Фрэнк встал, собрал со стола грязную посуду и начал её мыть. Я хотела сказать ему, что у нас тут есть посудомоечная машина, но залюбовалась его ловкими движениями и передумала. А Фрэнк продолжал развивать свою мысль дальше.
– Помнишь, я говорил, что наши предки обращали человеческих женщин в вампиров, чтобы те соответствовали им физически? Это было не единственное преимущество обращения – их женщины становились ещё и бессмертными. Практически.
– Ну, да, вампиров же можно убить, – пробормотала я.
– Дело даже не в этом. Просто ни вампиры, ни мы не вечны.
– Ка-ак? Я считала, что вы тоже бессмертны! – Я была просто в шоке. Неужели Фрэнк всё же смертен? Неужели я ошиблась? Неужели мне придётся его потерять?
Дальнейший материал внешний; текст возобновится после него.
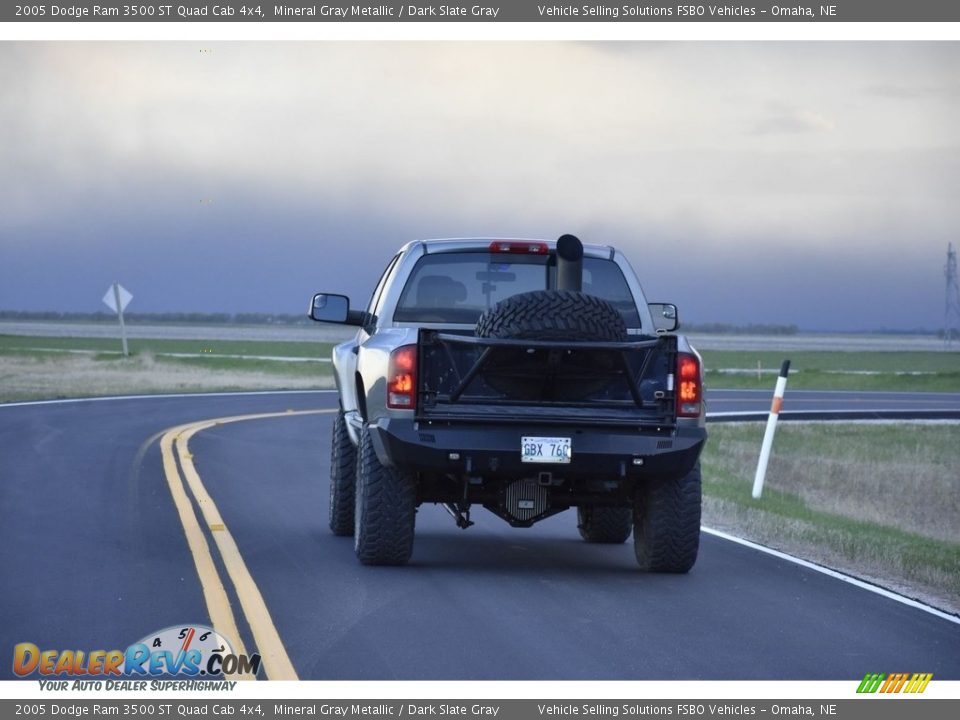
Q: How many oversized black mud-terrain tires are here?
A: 5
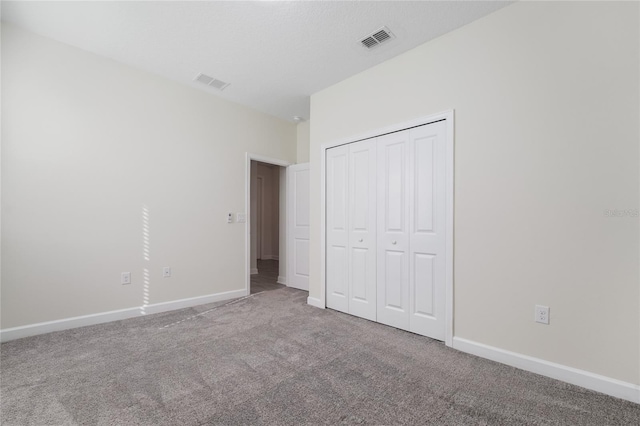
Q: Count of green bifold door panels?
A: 0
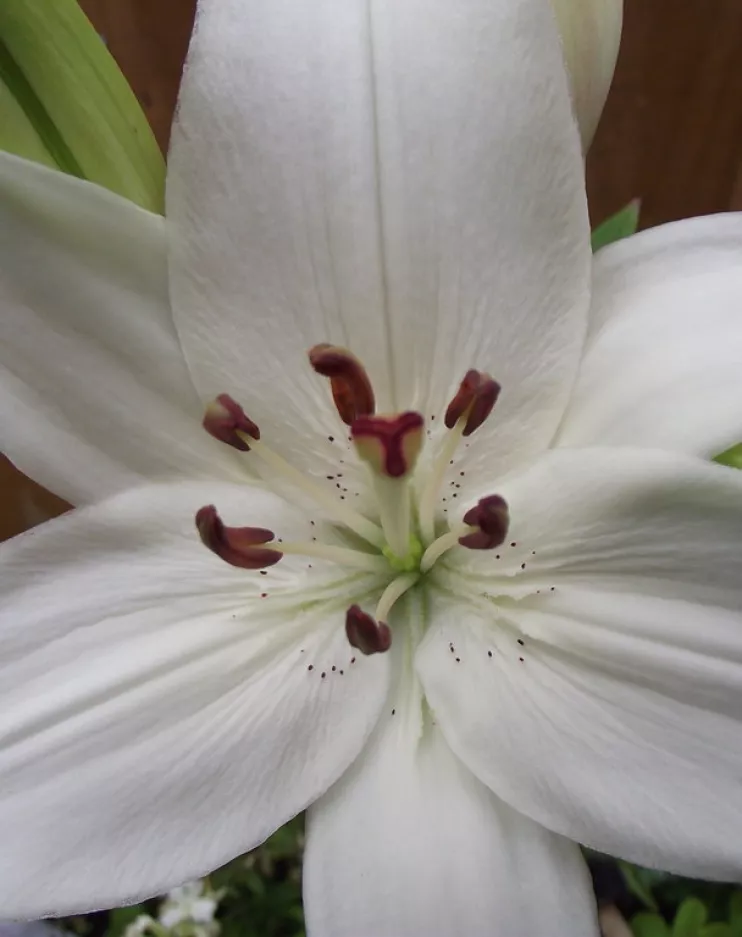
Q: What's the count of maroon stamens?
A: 6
– Солнышко, успокойся! – сильные руки подхватили меня и уже привычно усадили на колени, а я вцепилась в ткань футболки, отчаянно стараясь прижаться к нему как можно сильнее. – Тише, тише, я не собираюсь умирать в ближайшее время, успокойся!
– Тогда что ты имел в виду?
– То, что мы не застываем навеки. Так лишь кажется со стороны. Мы стареем, да, но безумно медленно. Всего на год за тысячу оборотов Земли вокруг Солнца. Я имею в виду – после того как «останавливаемся», мы всё равно меняемся. Но это практически незаметно.
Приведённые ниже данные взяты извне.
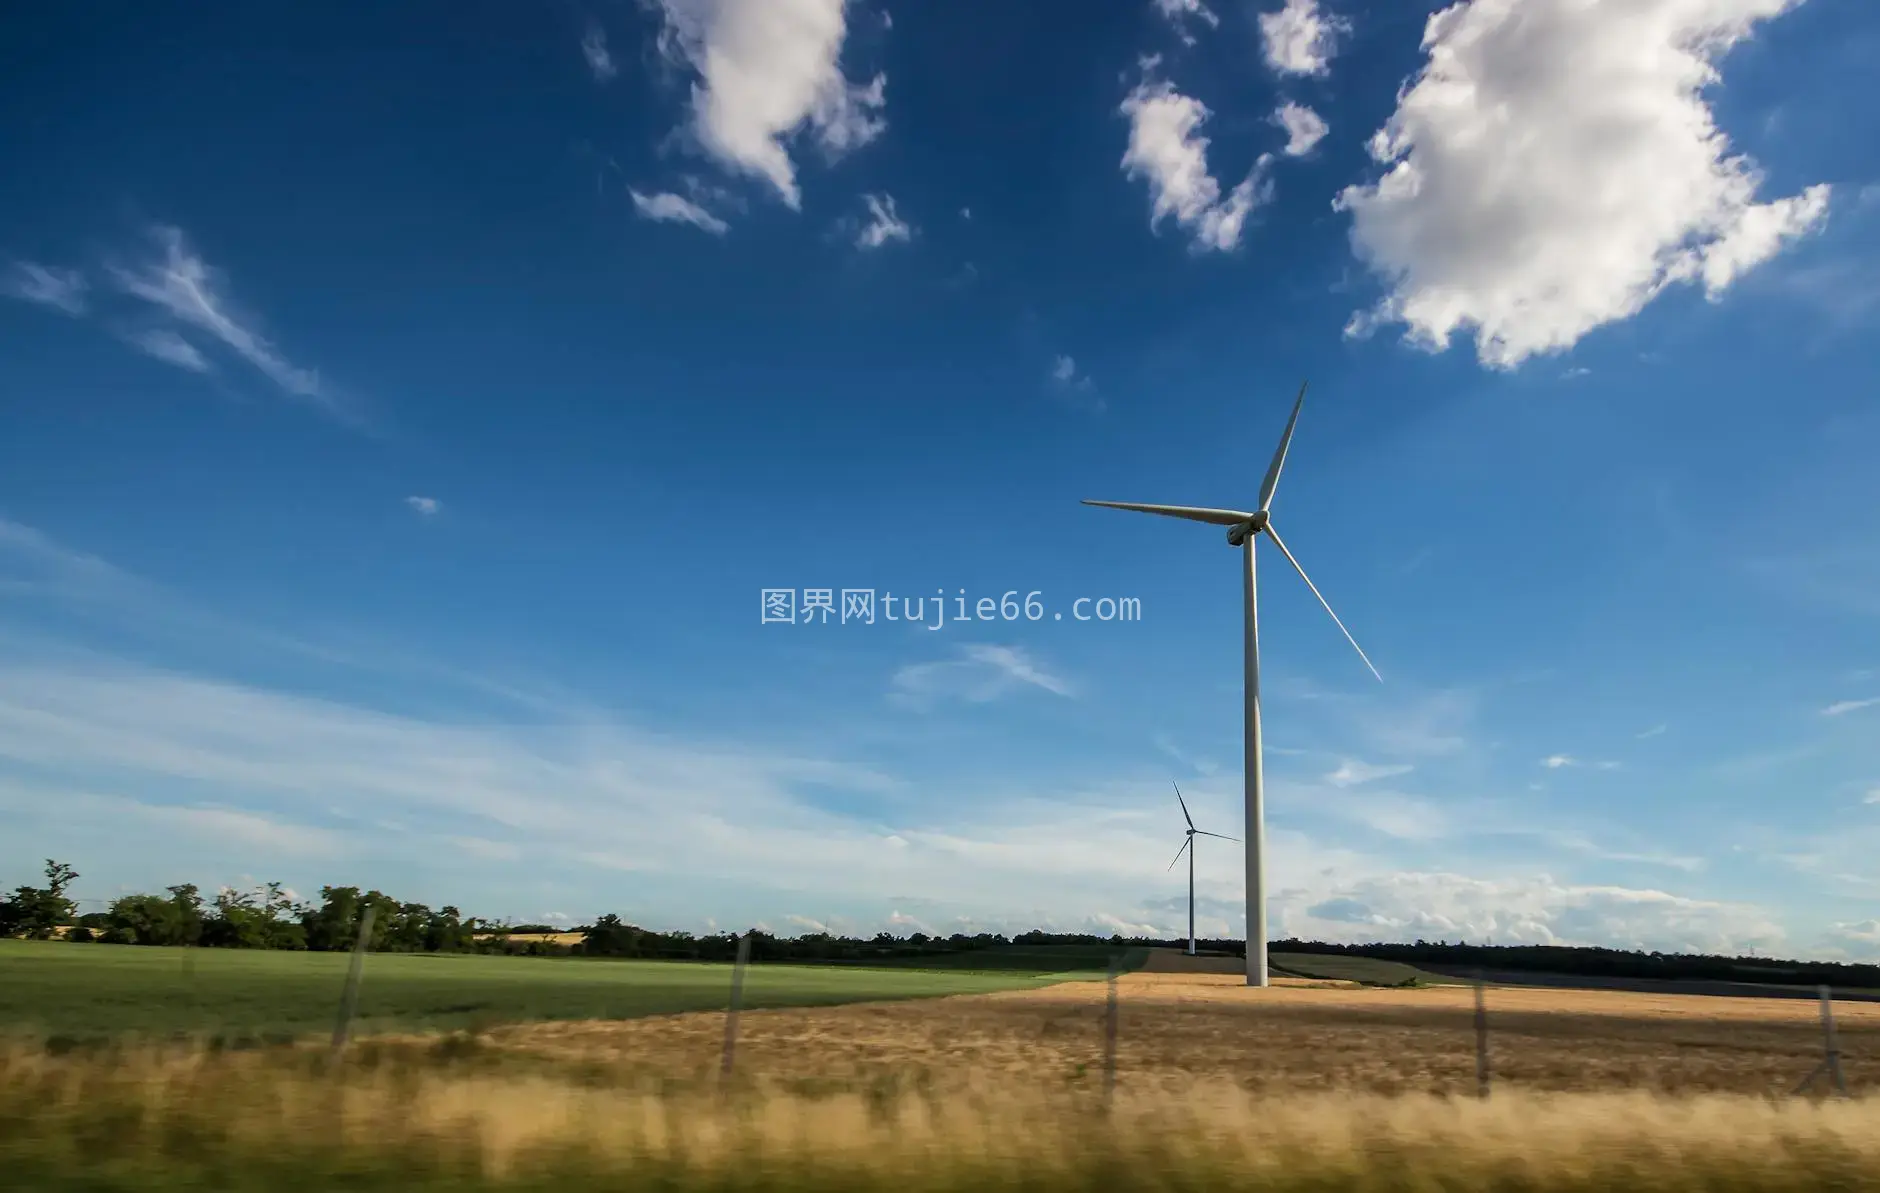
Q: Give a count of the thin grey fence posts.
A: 5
– Незаметно... – я начала успокаиваться. До этого я даже и не осознавала, как меня трясёт. – Нет, подожди, это заметно, и даже очень! Я видела Роба и Тайлера, они намного моложе тебя, хотя и перерождённые уже. Это заметно! Очень!
– Стоп-стоп, не начинай снова паниковать. Сейчас я попытаюсь тебе всё объяснить. Вот, смотри, насколько я успел понять, вы с самого рождения растёте в три раза медленнее людей, пока не станете взрослыми. После чего перерождаетесь и дальше уже не меняетесь, так?
– Так.
– Кстати, то, что вы после перерождения не меняетесь – вовсе не факт. Изменения могут происходить так же медленно, как и у нас, и со стороны просто незаметны, если прошло не так много лет.
– Не так много? Деду Алексу, дяде Гейбу и дяде Ричарду уже более трёх тысяч лет! И ещё паре десятков моих родственников – больше двух. Разве это «немного»?
– Чтобы заметить изменения – да, немного.
– А твоей семье сколько?
– Моему отцу полторы тысячи. С мелочью.
– Во-от! Ваша семья в два раза моложе нашей, откуда же ты можешь знать про «один год к тысяче»?
– Солнышко, а кто был до твоего деда?
– Мы не знаем. Его мать была человеком, а кто отец – неизвестно, его никто не видел, ну, кроме моей прабабушки. Но она умерла при родах, а всё, что от неё удалось узнать до того – это то, что её соблазнил «царь леса». Так что наша «нечеловеческая» родословная прослеживается только начиная с моего деда.
– А мы можем проследить свою родословную на сотни тысяч лет назад. Мой отец прекрасно знал своего отца, а от него – обо всей его семье. И эту самую пропорцию «год к тысяче» тоже узнал от него. Но наши предки-инопланетяне были такими с рождения, и имели только крылатую форму. А, начиная с моего отца, когда вид гаргулий скрестился с человеческим видом, стали рождаться мы, полукровки, оборотни, имеющие две ипостаси – крылатую и человеческую. И, кроме того, наше взросление тоже имеет несколько вариантов – человеческую, инопланетную и промежуточную.
– Всё, я запуталась окончательно и бесповоротно! – я стиснула виски пальцами, дурашливо скорчила рожу и скосила глаза к переносице.
– Это я виноват, напустил тумана, – улыбнулся Фрэнк. – Сейчас объясню более понятно. Мы уже выяснили, что у вас бывают лишь два варианта, два возраста – взрослый и не взрослый, так?
– Так. У нас всё просто.
– У нас не намного сложнее. Наши дети практически ничем не отличаются от человеческих. Немного сильнее, крупнее, быстрее, но это не особо бросается в глаза. И болезни их не берут. Таков Эрик и малыш Джереми, младший братишка Рэнди. Потом мы перерождаемся, где-то в возрасте восемнадцати-девятнадцати лет, девочки, как оказалось, гораздо раньше – в четырнадцать.